I cannot read every 6 chars and add them in three loops because those text files have messed up end of lines chars - sometimes it's just '\n' sometimes something more.
Isn't there any more simple way?
There is essentially a 20 by n table of 6 digit(character) numbers with leading spaces.
26 24 79 46 32 35 73 74 14 67 86 46 78 40 29 94 64 27 90 55
35 52 36 69 85 95 14 78 37 86 44 28 39 12 30 68 70 9 49 50
1 10 9 10 10 4 3 2 10 3 7 3 1 3 10 4 7 7 4 7
5 3 5 4 9 5 2 8 10 4 7 4 9 5 7 7 5 10 1 3
I don't understand the last sentence:
File wt40.txt should be read as: first two lines to first List, next
two lines to next List and third pair of lines to the third list.

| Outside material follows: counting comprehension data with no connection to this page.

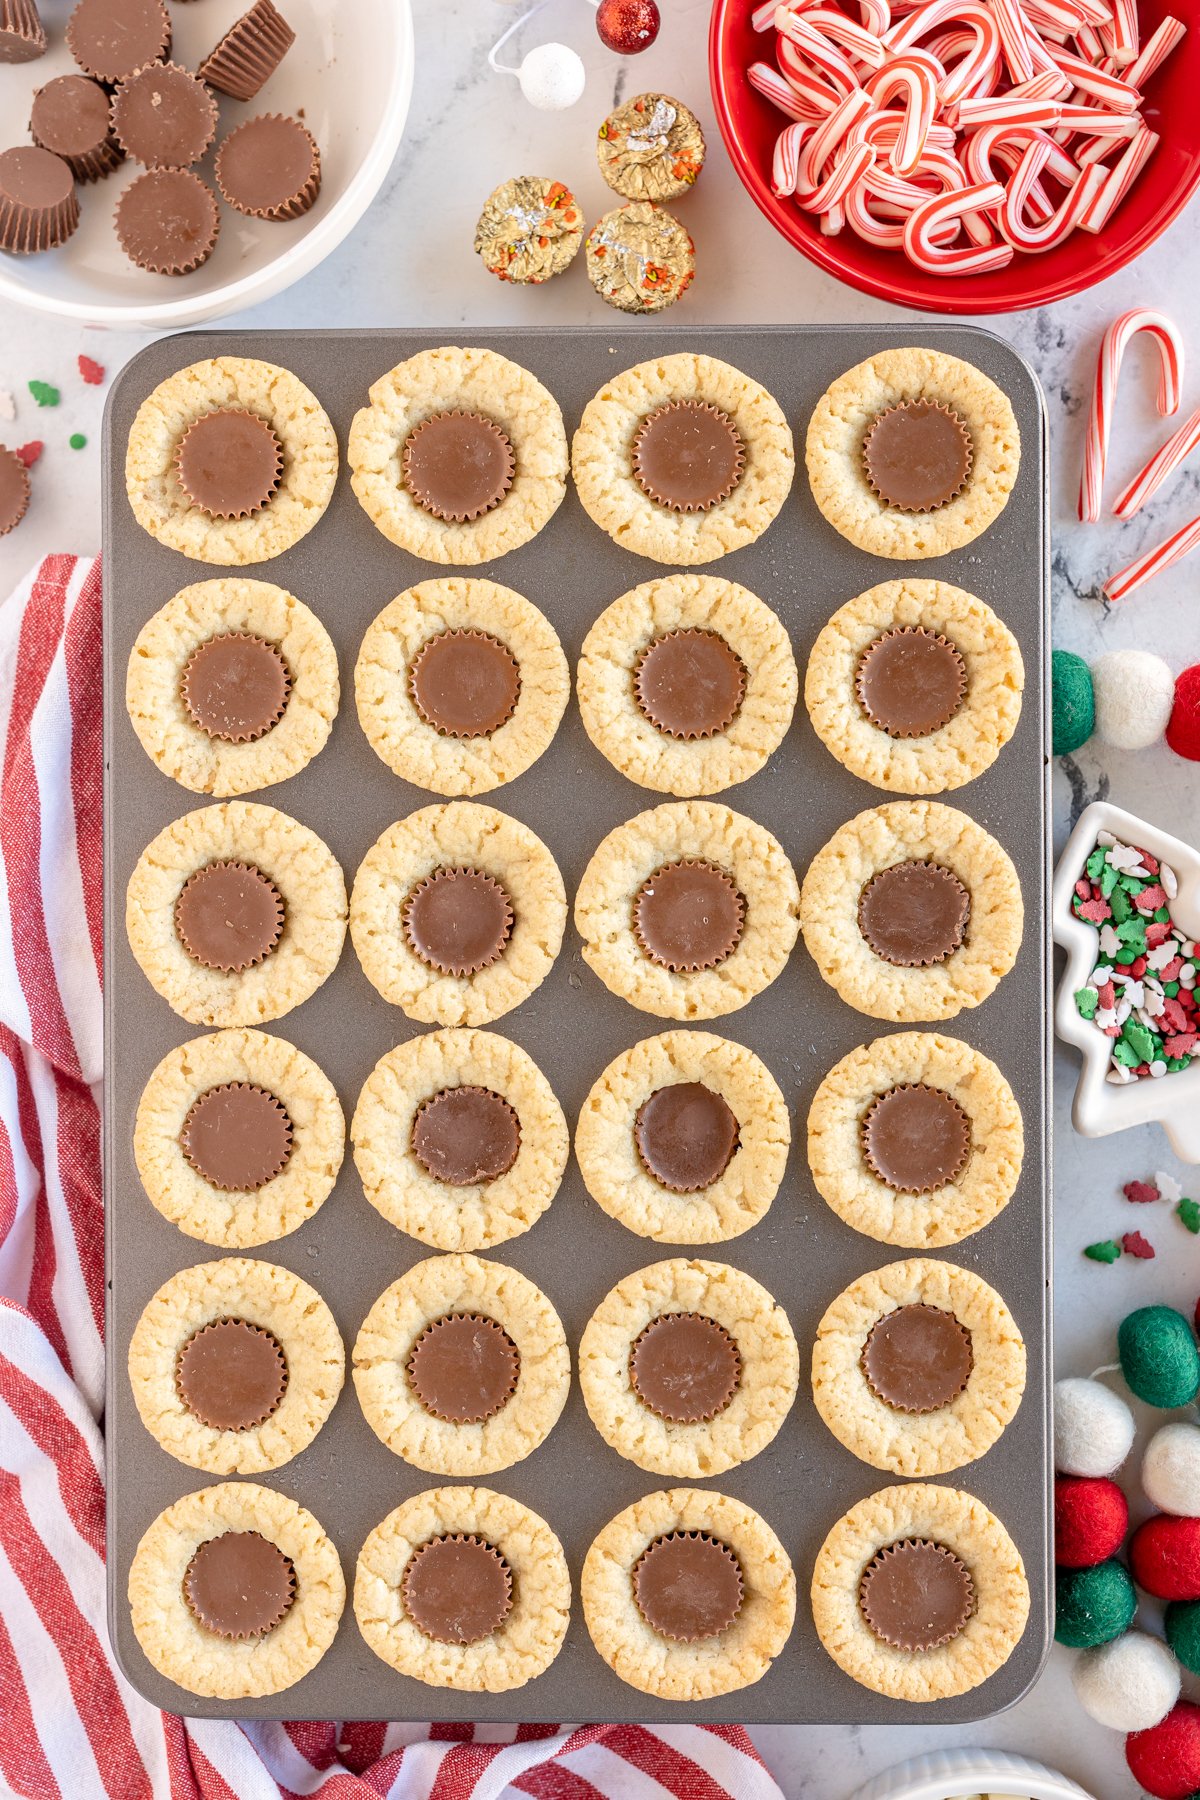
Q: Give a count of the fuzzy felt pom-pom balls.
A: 12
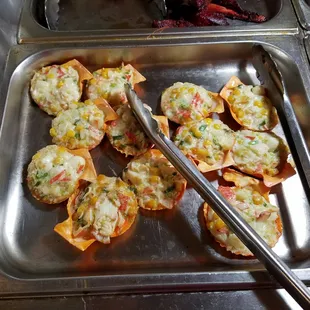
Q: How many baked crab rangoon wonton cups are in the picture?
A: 12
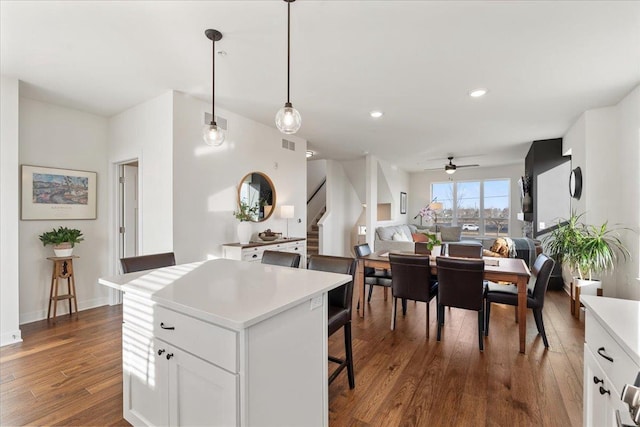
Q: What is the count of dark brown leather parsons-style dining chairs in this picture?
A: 6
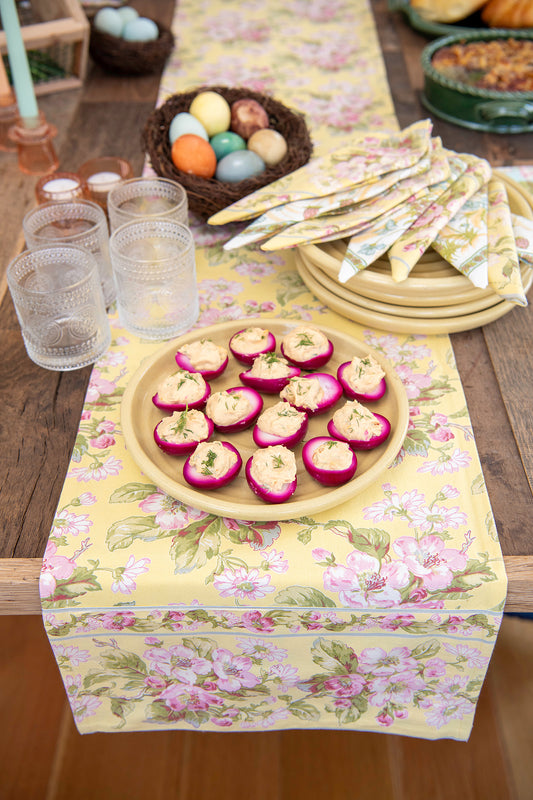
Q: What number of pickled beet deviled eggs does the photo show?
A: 14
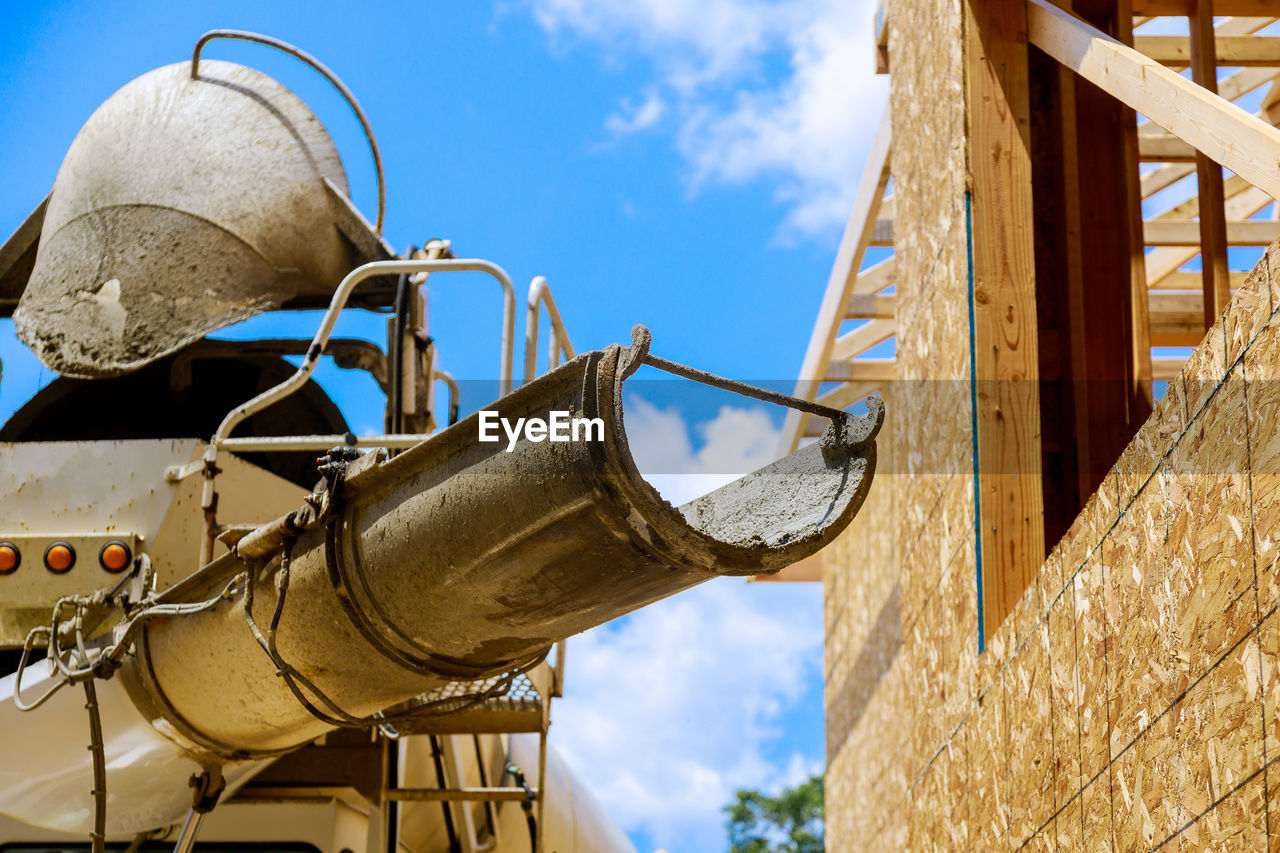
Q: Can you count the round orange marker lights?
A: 3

Next
lines again should be put in pairs to those Lists.
Say you want to get the first 6 rows and create 3 lists each with 2 rows, you do could something like:
It is eager in that it reads everything into memory and then does its work.
const int maxNumberDigitLength = 6;
const int rowLengthInChars = maxNumberDigitLength * 20;
const int totalNumberOfCharsToRead = rowLengthInChars * maxNumberDigitLength;
char[] buffer = new char[totalNumberOfCharsToRead];
using (StreamReader reader = new StreamReader("wt40.txt")
{
int numberOfCharsRead = reader.Read(buffer, 0, totalNumberOfCharsToRead);
}
// put them in your lists
IEnumerable<char> l1 = buffer.Take(rowLengthInChars);
IEnumerable<char> l2 = buffer.Skip(rowLengthInChars).Take(rowLengthInChars);
IEnumerable<char> l3 = buffer.Skip(rowLengthInChars*2).Take(rowLengthInChars);
// Get the list of strings from the list of chars using non LINQ method.

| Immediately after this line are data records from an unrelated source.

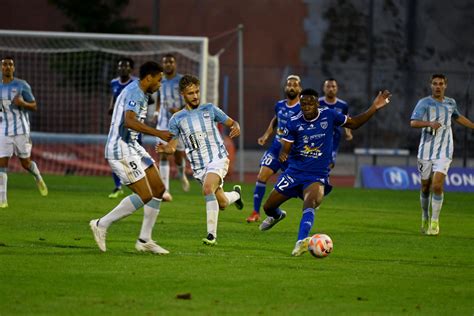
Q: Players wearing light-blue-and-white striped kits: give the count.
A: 5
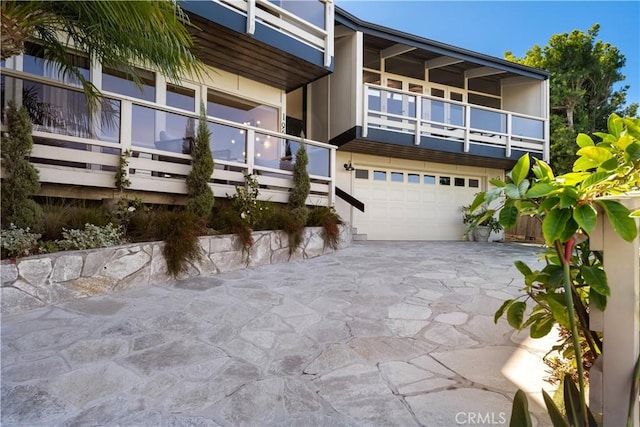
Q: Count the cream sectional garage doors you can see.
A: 1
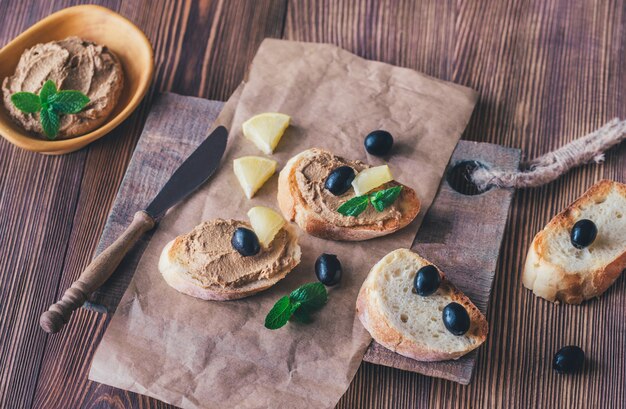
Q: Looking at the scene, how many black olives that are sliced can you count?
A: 0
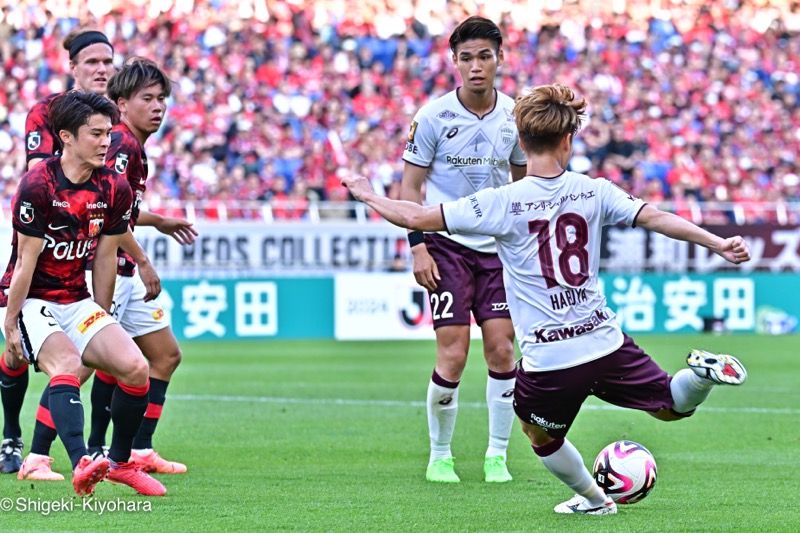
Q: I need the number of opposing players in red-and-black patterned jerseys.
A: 3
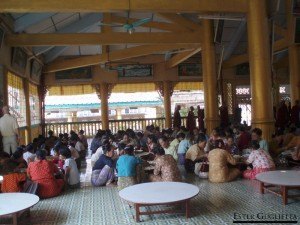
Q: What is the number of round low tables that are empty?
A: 3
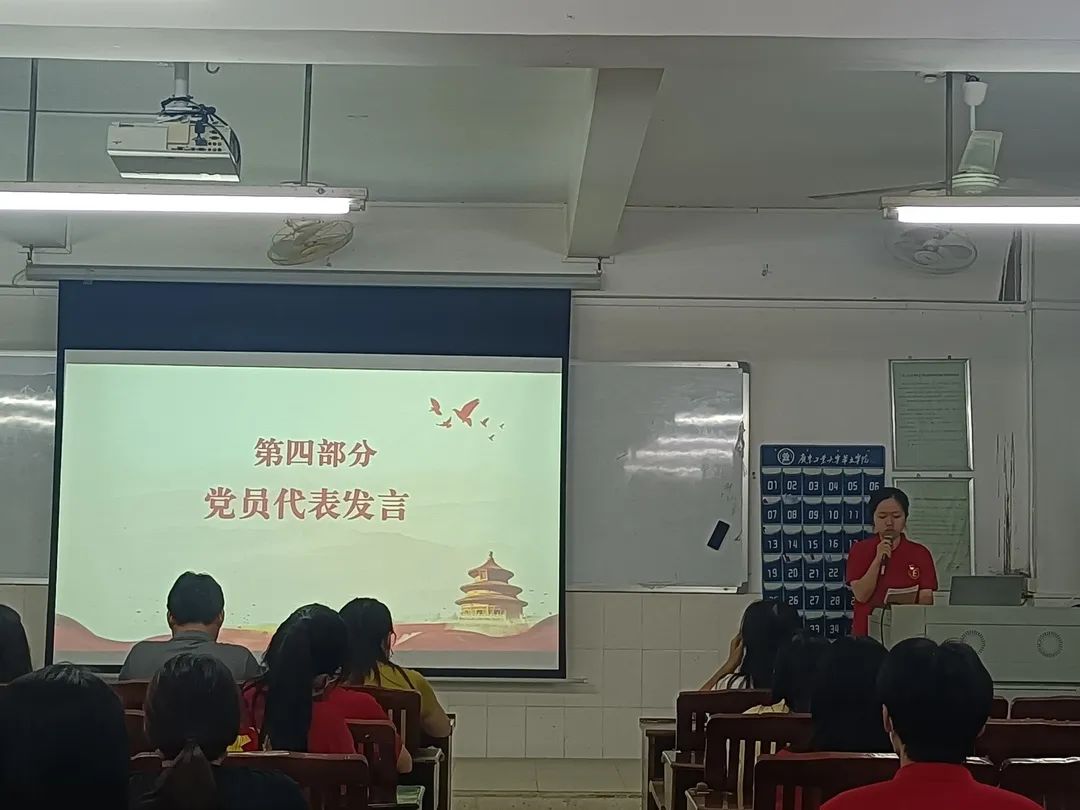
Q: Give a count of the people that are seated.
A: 10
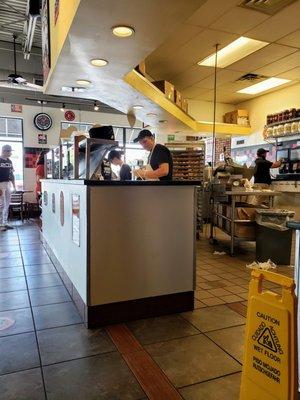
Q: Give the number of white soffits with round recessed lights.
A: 1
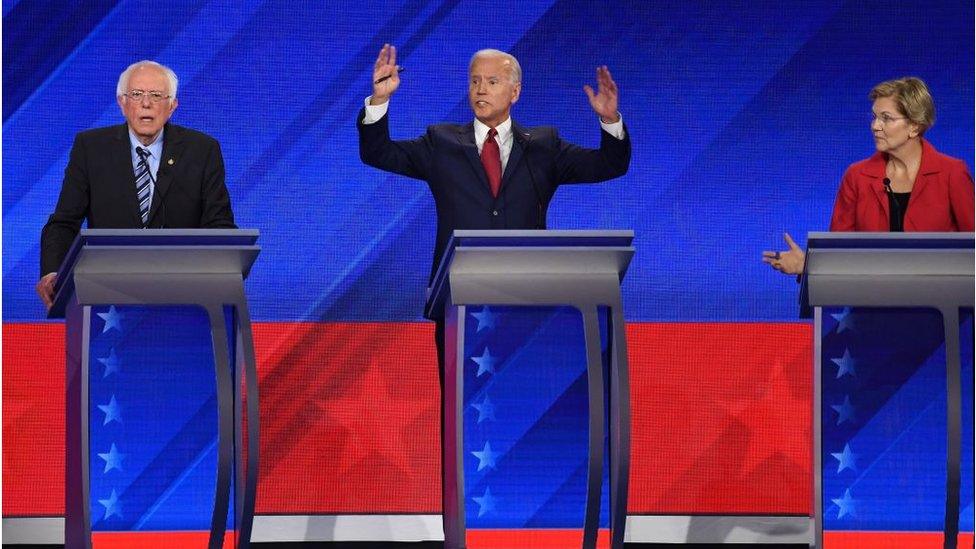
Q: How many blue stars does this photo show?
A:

List<string> list1 = new List<string>();
int i = 0;
StringBuilder sb = new StringBuilder();
foreach(char c in l1)
{
if(i < maxNumberDigitLength)
{
sb.Append(c);
i++;
}
i = 0;
list1.Add(sb.ToString());
}
// LINQ method
string s = string.Concat(l1);
List<string> list1 = Enumerable
.Range(0, s.Length / maxNumberDigitLength)

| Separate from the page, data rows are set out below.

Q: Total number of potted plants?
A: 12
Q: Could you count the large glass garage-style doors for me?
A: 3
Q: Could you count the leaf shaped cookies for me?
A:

.Select(i => s.Substring(i * maxNumberDigitLength, maxNumberDigitLength))
.ToList();
// Parse to ints using LINQ projection
List<int> numbers1 = list1.Select(int.Parse);
List<int> numbers2 = list2.Select(int.Parse);
List<int> numbers3 = list3.Select(int.Parse);
Isn't there any more simple way?
Don't know if it's simpler but there is only one loop and a bit of LINQ:
List<List<int>> lists = new List<List<int>>();
using (StreamReader reader = new StreamReader("wt40.txt"))
{
string line;
int count = 0;
while ((line = reader.ReadLine()) != null)
{
List<int> currentList =
Regex.Split(line, "\\s")
.Where(s => !string.IsNullOrWhiteSpace(s))
.Select(int.Parse).ToList();
if (currentList.Count > 0) // skip empty lines
{
if (count % 2 == 0) // append each second list to the previous one
{
lists.Add(currentList);
}
else
{
lists[count / 2].AddRange(currentList);
}
}
count++;
}
}
In total you end up with 375 lists each containing 40 numbers (at least for wt40.txt input).